This kind of thing can be fun. It can also be just as or more fun to sit around with nothing more than some scrap paper and an idea. Especially no shade on people that don’t have unlimited budgets to spend on setups like this.
You don’t make full-size, movie-like sets, then dress up as your characters and use your own bodies as figures, throwing wads of paper while yelling “fireball?”
There’s a YouTube channel that focuses on how to make cool atmospheric D&D environments like this. I think it’s called AtmosSeeker? They’re smaller than I think they should be.
One time I built an arena out of kinetic sand, with shaped obstacles and dunes and stuff, then scraped a grid into it for battle. I built some working pit-traps into the sand itself that only collapsed with enough weight was placed on them, and I glued small weights to the bottom of the player minis to trigger the traps, while using light plastic kobold minis for the monsters, which did not trigger them.
The next week my girlfriend responded by running her game with a functioning sewer system with variable water levels.

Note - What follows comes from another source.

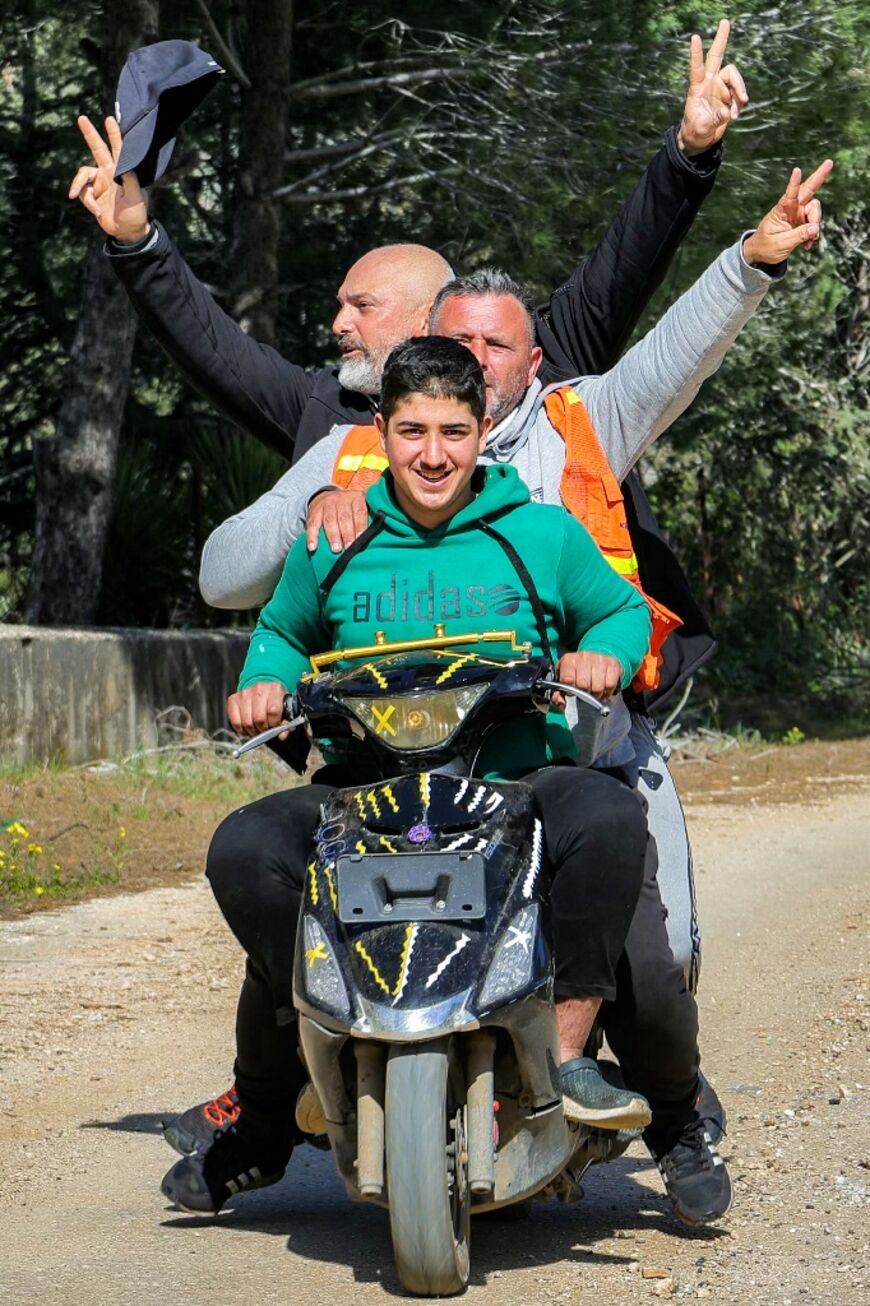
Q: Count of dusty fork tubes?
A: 2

…my wife came home from a chemistry demonstration with a cooler full of dry ice: we thought it would be fun to fill the master bathtub with hot water, dump it all in at once, and watch what happened…
…besides the obvious violent commotion, our entire house filled with a waist-high impetrable fog, enough that we panicked and quickly evacuated the cats lest they be overwhelmed by carbon dioxide…
The fog in the air is simple water vapor, the Co2 is rather small, you would need about 50Lbs of Co2 before you are in any danger.